Ce qui a changé c’est peut-être, et je le dis en tremblant, que nous savons que des victimes sont dans nos proches, nos familles, nos communautés, au travail. Elles sont là. Trop souvent encore sans visage reconnu. Ce qui a changé, peut-être, c’est de savoir que nous ne pouvons nous en sortir seuls.
Les commissions de reconnaissance et de réparation œuvrent, avec opiniâtreté, engagement, compétences. Des groupes de travail sont à la tâche pour reprendre les 45 recommandations de la Ciase. Tous sont composés avec des laïcs, des experts. Mais cela ne suffit pas.
Ne pas s’en sortir seuls c’est travailler avec les victimes devenues témoins et témoins-experts de ce qui est mensonger. C’est le faire avec l’ensemble des talents et des savoirs dans notre société.

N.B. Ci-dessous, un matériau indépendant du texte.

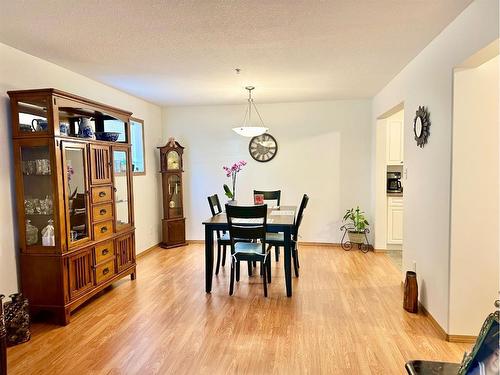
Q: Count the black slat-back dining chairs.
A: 4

C’est se souvenir comme une marque au fer rouge que le 5 octobre 2021 "assez de vérité" et je le crois profondément une page d’évangile nous sont venues d’autres que nous-
mêmes, de la Ciase et des milliers de victimes dont elle a recueilli la parole de douleur.
Nous ne poursuivrons ce chemin non tracé qu’avec tous, conscients de nos failles et nos ombres, nous faisant mendiants pour consentir à recevoir et apprendre. Il y a un an, je reprenais ces mots de Bernanos. Ils sont une exigence, toujours : pour moi, pour mon Église : "L’espérance est une détermination héroïque de l’âme, et sa plus haute forme est le désespoir surmonté... N’espèrent que ceux qui ont eu le courage de désespérer des illusions et des mensonges où ils trouvaient une sécurité qu’ils prennent faussement pour de l’espérance... On ne va jusqu’à l’espérance qu’à travers la vérité, au prix de grands efforts."*
* Georges Bernanos, conférence (1945)
Véronique Margron op.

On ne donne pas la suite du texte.